1\. Learning the skills you need to do step 2.

2\. Creating something that people want and figuring out a way to help them
pay for it.

Its well documented in books like "The Talent Code" that the most effective
way to learn is to be an environment where everyone else is doing the same
thing and being sucessful at it. So yes SV would be the best way to start a VC
backed startup.

But there is actually something thats more important than the above 2 - a HUGE
SURGING MARKET. People in SV are not near Indian middle class and arent
focussed on it even though: "The middle class in India and China is bigger
than the middle class is US + Europe + Brazil + Africa combined". Give this
and the fact that you CAN learn on your own I think you should stya in India
and try there.

Use social media to watch videos from SV and learn. But stay in a huge growing
market with much less startup competition. Even if you suck at execution but
listen to the market your bound to become rich.

Now if you didnt have to do 1.5 + 5 years of slaving away for a corporate
master before you could start your own company in SV then I would recommend SV
but you dont have that option (unless you qualify for founder visa when that
bill gets enacted).

All said and done, go out tomorrow buy Rs 2000 of vegetables from a vendor and
try to resell it at market where you live. You'll learn sales and negotiation
and you'll get the feeling of getting paid with cash - it'll be a great first
step :)

------
rrpadhy
If you are planning to startup in future, would suggest you to join the
startup. The payment is any ways good, and when you factor the taxes and all,
your take home will hardly be any different.

Plus, working on a startup will enable you to learn a whole lot more, you may
get to meet the investors and talk and build a rapport.

Working in Big Companies will not give you the skills required to startup.
They train you to adhere to processes. :)

Amazon might be different than other Indian companies, then again the bosses
and the managers will be coming from Indian companies. ;)

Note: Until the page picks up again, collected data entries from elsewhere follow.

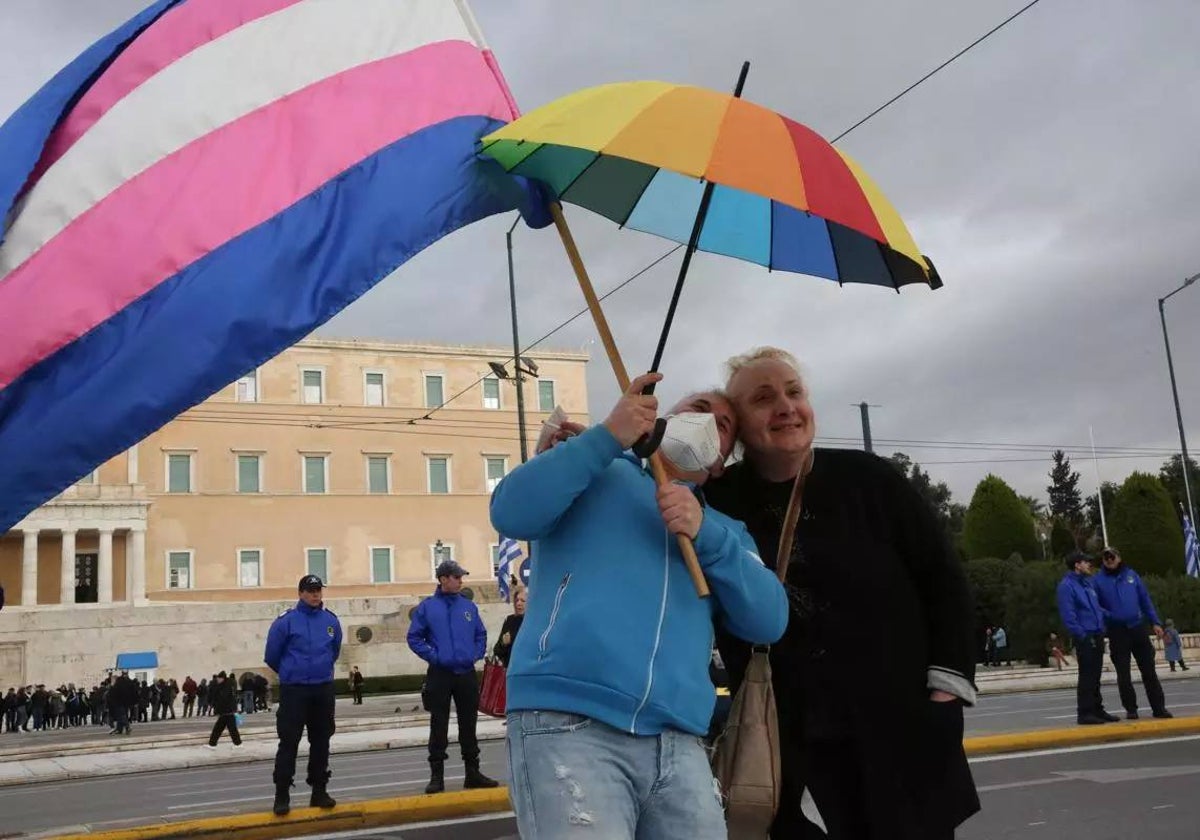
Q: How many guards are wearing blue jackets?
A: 4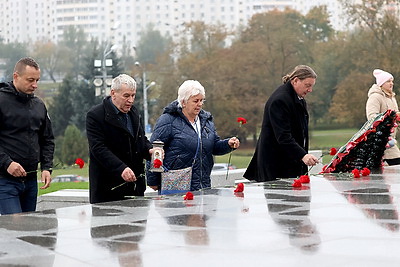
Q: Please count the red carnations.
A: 10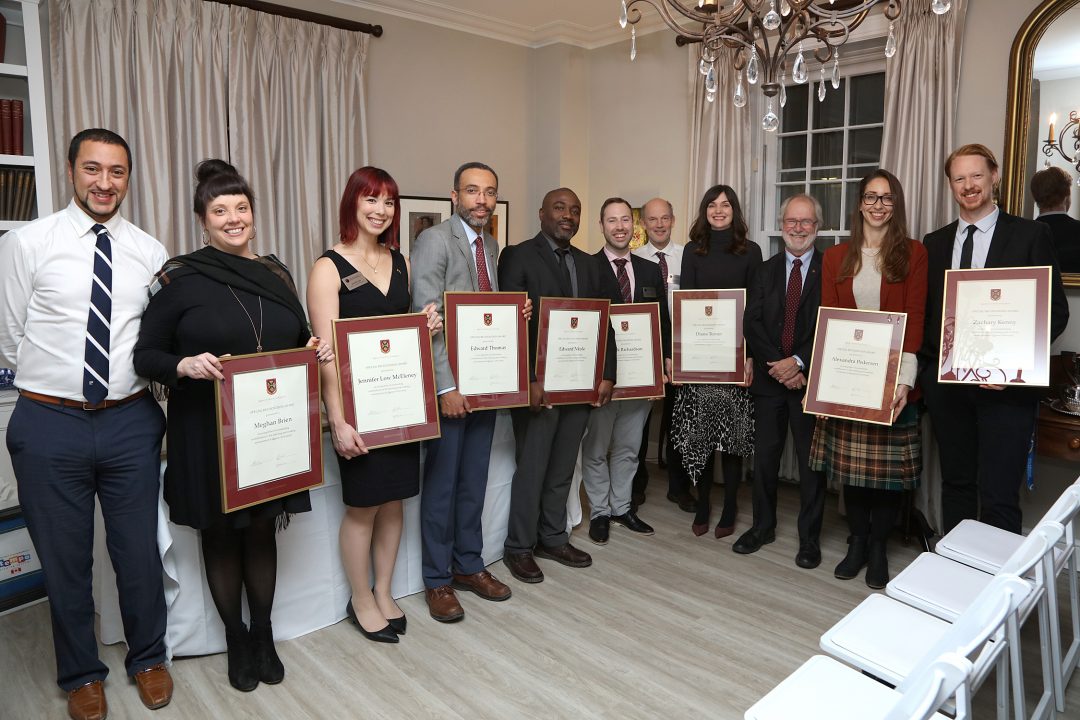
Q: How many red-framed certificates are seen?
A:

How long do you want to wait before you want to startup? 18 months in India,
and then depending on availablity and assuming the HR is telling the truth, 1
more year in SV? Still you might not get to learn much about startups during
that period.

------
SingAlong
_I personally want to take up the first option since I'd get out of Chennai
and working for a startup will be more fulfilling. I don't really enjoy
testing and would be stuck in Chennai_

From the sound of it, it seems you know what to do :)

15L at an Indian startup is really good. That also says that they are either
funded or profitable. And since you aren't the first employee, you don't have
that brand-new-startup risk.

I know people around me with the same amount of experience as you and get paid
a lot lesser but they say they are satisfied and "can live with it". If I were
you I would just choose the startup.

I'm a regular at Bangalore tech events (mostly attend hackathons) and the guys
there are pretty close knit and good.

P.S: I'm from Bangalore and work remotely for a YC-funded startup.

------
teja1990
I'd say go for a startup, you are still young , you can take risks while you
can. If you get married or with increase in responsibilities , you will not be
able to take huge risks with your career. Amazon is offering you a job now ,
looking by that you will get a job at Amazon even after 2yrs , may be you can
get dev there after 2 yrs :) . And working in startup , the exposure you get
is way more than any where else cuz in big cos you will stuck to your work ,
but at startups you'll get your hands dirty and will not be confined to your
work , whatever comes up u r forced to take . So I'd say go for startup :)

------
kayhi
The two paths that I am seeing: join start up -> do your own start up join
amazon -> do your own start up

If possible come up with what the start up will be about and perhaps get some
traction. This is will eliminate your CV completely ;)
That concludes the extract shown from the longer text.